I locked the door, both bolt and chain.
I kept my back against the door for a minute, as if my body weight adde
d the extra security necessary to keep trespassers out, before moving back into the living room. To the couch.
* * *
I pulled the envelope out and dropped it on the coffee table. I went through a mental tug-of-war of whether it could’ve been planted, by the police, by someone else who was trying very hard to make Lucas look guilty. But the police don’t miss planted evidence. And if someone had been trying to set him up, why would they do such an effective job of concealing it that the police missed it? No, you’d toss it in a partially opened drawer or something. Plus, who else would know the money hiding spot aside from Lucas?
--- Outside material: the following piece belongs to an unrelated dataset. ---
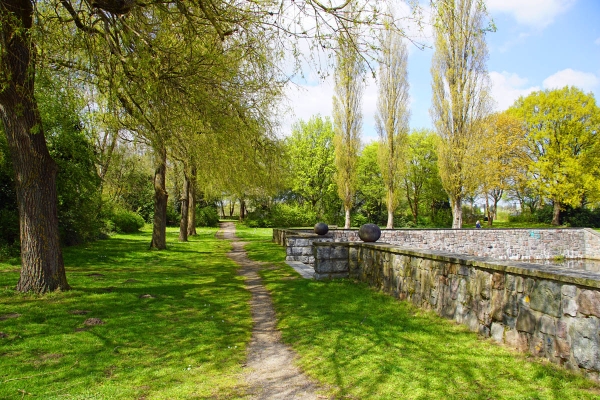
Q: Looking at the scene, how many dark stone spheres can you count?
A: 2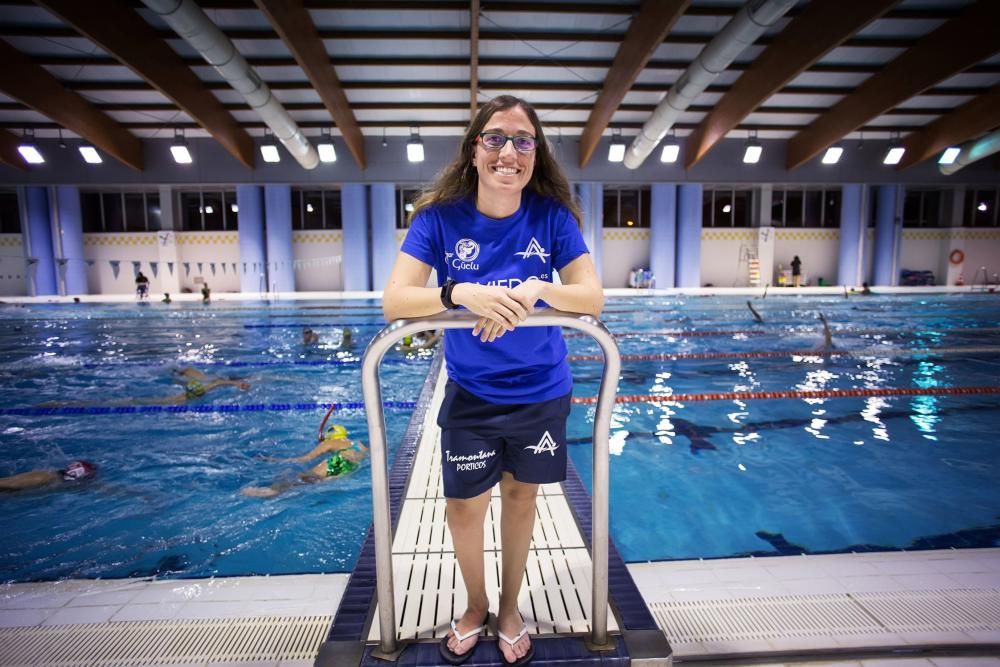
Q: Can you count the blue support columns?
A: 11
I thought of all the forensic things that might be on it, saliva, fingerprints, maybe a shed eyelash or two. Things I already disturbed by reaching inside it. I told myself not to touch it again. Don’t touch it. I stood up, took a step back, my hands planted on my cheeks. Did I really want to see what was inside it anyway? My twin was part of a major murder investigation and I just found a hidden envelope, there could be nothing good in there.
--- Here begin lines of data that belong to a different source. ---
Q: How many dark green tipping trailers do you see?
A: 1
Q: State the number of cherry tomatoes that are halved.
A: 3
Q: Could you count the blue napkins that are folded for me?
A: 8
And here again I flexed my muscle for pathological denial. It’s probably nothing. I blinked once, like I’d just brainwashed myself. Easy-peasy. Nothing to see here. Move along. I breezed down the hallway toward the bathroom and showered in my brother’s shower. I soaped under my fingernails, where that thing inside the envelope touched my hand. Then toweled myself off with one of his gross bleach-stained towels. He needed new towels. Why couldn’t he recognize that and go and buy some towels? Was that so fucking hard? Maybe if he spent less time at Casey’s Bar and more time at Bed Bath & Beyond, he wouldn’t be in this situation. I balled the towel up and threw it at the tiny garbage can, knocking it over, which just pissed me off more. I wanted to go home. To my own apartment, where my linen closet was stacked with new, fresh towels that weren’t frayed at the edges in long knotted braids that snagged at my nipples. Where a woozy, sweaty caretaker didn’t make late-night house calls. I wanted to sleep in my own bed. Go for a run and hear the wind tunneling between skyscrapers. I wanted to see crowds of people I didn’t know. I wanted to know my brother was there, safe and sound, going about his life. Country mouse to my city. I grabbed the red makeup case, pulled all the bottles out, put them back in. Left the case on the bathroom sink and slammed the door shut.